DATA DETIL
Ancaman Penyingkiran Akibat Industri Pariwisata Melalui Kebijakan Badan Otorita Pariwisata (BOP) Labuan Bajo, Flores

 NUSA TENGGARA TIMUR, KAB. MANGGARAI BARAT

Nomor Kejadian :  07-04-2020
Waktu Kejadian :  01-01-2012
Konflik :  -
Status Konflik :  Belum Ditangani
Sektor :  Pariwisata
Sektor Lain  :  
Luas  :  143,00 Ha
Dampak Masyarakat  :  215 Jiwa
Confidentiality  :  Public

KETERLIBATAN

  • Pemerintah Provinsi Nusa Tenggara Timur
  • Pemerintah Kabupaten Manggarai Barat
  • Dinas Kehutanan Kabupaten Manggarai Barat
  • Badan Pertanahan Nasional (BPN)
  • Masyarakat Desa Gorontalo

KONTEN

Pada umumnya, masyarakat di Desa Gorontalo merupakan masyarakat asli yang mengenal sistem pembagian lahan berdasarkan hukum adat.
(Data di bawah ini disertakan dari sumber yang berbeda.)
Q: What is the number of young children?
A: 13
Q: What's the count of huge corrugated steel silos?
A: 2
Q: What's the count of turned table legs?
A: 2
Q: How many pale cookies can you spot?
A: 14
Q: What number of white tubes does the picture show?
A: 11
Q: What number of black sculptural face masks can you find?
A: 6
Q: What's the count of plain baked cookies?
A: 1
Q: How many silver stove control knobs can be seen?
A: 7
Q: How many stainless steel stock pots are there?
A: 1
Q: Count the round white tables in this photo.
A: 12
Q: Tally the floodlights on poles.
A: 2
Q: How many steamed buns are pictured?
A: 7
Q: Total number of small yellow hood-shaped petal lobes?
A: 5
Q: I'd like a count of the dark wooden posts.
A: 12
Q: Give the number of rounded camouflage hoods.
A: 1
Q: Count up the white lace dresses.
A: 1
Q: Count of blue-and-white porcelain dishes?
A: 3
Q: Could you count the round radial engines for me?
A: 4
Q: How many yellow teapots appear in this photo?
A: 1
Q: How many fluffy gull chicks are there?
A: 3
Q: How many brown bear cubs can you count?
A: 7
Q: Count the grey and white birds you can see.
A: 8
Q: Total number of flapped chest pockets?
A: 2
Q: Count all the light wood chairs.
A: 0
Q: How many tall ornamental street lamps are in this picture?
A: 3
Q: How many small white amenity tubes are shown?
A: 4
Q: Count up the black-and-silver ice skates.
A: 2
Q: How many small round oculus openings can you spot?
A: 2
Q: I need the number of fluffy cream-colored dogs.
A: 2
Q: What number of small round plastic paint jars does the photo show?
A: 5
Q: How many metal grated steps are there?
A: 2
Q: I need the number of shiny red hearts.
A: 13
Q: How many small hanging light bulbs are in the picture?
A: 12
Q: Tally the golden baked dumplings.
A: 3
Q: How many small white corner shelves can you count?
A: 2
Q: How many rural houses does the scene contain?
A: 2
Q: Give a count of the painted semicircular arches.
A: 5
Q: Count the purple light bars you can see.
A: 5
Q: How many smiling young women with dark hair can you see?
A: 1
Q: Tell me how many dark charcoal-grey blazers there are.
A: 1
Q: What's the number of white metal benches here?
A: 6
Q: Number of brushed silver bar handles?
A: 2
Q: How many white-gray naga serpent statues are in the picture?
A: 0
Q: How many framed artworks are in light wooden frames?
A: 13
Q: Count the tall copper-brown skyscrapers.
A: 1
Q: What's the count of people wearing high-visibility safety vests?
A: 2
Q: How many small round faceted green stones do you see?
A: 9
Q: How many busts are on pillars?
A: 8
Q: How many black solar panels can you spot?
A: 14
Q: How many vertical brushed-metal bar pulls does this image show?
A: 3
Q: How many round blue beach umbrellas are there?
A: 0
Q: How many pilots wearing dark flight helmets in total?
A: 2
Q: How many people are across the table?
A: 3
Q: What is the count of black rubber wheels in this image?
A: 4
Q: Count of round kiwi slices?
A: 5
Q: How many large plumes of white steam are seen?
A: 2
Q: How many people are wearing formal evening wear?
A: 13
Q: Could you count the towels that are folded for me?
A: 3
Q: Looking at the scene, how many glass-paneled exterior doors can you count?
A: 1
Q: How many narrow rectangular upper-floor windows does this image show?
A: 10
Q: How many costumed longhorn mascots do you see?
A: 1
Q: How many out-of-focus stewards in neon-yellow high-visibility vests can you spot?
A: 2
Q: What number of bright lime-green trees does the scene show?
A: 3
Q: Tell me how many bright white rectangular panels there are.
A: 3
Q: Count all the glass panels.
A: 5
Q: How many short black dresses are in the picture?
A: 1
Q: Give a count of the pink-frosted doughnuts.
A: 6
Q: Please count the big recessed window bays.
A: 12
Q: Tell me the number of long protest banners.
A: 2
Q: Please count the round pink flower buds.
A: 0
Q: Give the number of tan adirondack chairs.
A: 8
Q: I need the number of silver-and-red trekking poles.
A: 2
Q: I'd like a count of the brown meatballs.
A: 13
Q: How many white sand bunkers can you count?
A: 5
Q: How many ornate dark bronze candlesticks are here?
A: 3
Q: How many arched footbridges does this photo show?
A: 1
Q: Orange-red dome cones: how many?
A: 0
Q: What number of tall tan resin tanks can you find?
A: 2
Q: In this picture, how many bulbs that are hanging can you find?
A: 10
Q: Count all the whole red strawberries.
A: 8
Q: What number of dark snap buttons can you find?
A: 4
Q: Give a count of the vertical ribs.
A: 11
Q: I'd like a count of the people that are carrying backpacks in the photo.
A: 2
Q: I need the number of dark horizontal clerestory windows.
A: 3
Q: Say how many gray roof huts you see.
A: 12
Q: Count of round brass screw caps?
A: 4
Lahan yang sekarang diduduki oleh 215 jiwa adalah lahan yang pada 1999 dibagikan oleh kepala adat (Tua Golo) kepada sejumlah masyarakat. Namun, masyarakat tidak mengetahui bahwa tanah yang mereka duduki dan garap pada saat itu merupaan kawasan hutan yang berstatus Hutan Produksi (HP). Masyarakat tahu bahwa untuk tinggal di atas kawasan hutan merupakan tindakan ilegal di mata hukum formal yang berlaku. Tapi, mereka tidak memiliki pilihan.
Masyarakat terus mendorong pemerintah dan BPN untuk melepaskan lahan yang mereka tinggali dari kawasan hutan dan menerbitkan sertifikat hak milik untuk masyarakat. Namun, permohonan ini tidak pernah dikabulkan karena hampir tidak mungkin kawasan hutan untuk dilepaskan kepada masyarakat. Akhirnya, pada tahun 2015, setelah diketahui ada program Tanah Objek Reforma Agraria – Perhutanan Sosial (TORA-PS), mereka mulai mengajukan lahan-lahan yang mereka tinggali dan garap untuk dimasukkan kedalam skema Perhutanan Sosial (PS). Namun, pengajuan ini belum sampai ditetapkan masuk ke dalam skema PS, hanya sebagai Terindikasi Arahan Perhutanan Sosial. Masyarakat terus berupaya agar pengajuan ini berhasil. Sayangnya, beberapa kali pertemuan dengan Dinas Kehutanan dan BPN, pengajuan tidak kunjung dikabulkan.
Pada 2017, Dinas Kehutanan kembali datang kepada masyarakat untuk meminta masyarakat memasang patok-patok atau batas lahan. Dinas Kehutanan pada saat itu tidak mengatakan apa tujuan dari pematokan lahan teresebut. Apalagi pematokan ini juga diiringi dengan pembangunan infrastruktur jalan yang dicor ke wilayah pemukiman warga, sehingga masyarakat berfikir bahwa proses pengajuan masuk kedalam skema PS akan.
Pada 2018, masyarakat baru memahami bahwa patok-patok yang mereka pasang pada 2017 sebenarnya bukan untuk mereka, tapi untuk pemagaran kawasan BOP Labuan Bajo-Flores. Mereka mengetahui ini persis ketika draft Perpres No. 32 2018 tentang BOP Labuan Bajo-Flores diterbitkan.
Masyarakat merasa telah dibohongi. Dinas Kehutanan dan Pemerinta Daerah tidak pernah mengajak masyarakat untuk berdialog atau sosialisasi. Masyarakat juga baru menyadari bahwa yang datang pada saat pematokan lahan pada 2017 adalah Dinas Kehutanan dan Panitia BOP Labuan Bajo-Flores. Kemarahan masyarakat ini direspo oleh Pemerintah Daerah yang menyatakan bahwa masyarakat akan dilibatkan dalam proses pembangunan kawasa pariwisata BOP Labuan Bajo-Flores di atas lahan mereka. Tapi pemerintah tidak menjelaskan sejauh apa pelibatan masyrakat ini.
Hingga saat ini masyarakat masih merasa terancam akan diusir. Terlebih, rencana pembangunan kawasan pariwista di Desa Gorontalo tidak menunjukkan adanya kesempatan pelibatan masyarakat di dalamnya, seperti membangu taman wisata alam, adventure tourism, dll. Masyarakat menuntut jika harus dilibatkan bagaimana bentuk pelibatannya, dan meminta jaminan kepada pemerintah jika tempat tinggal mereka tidak akan digusur.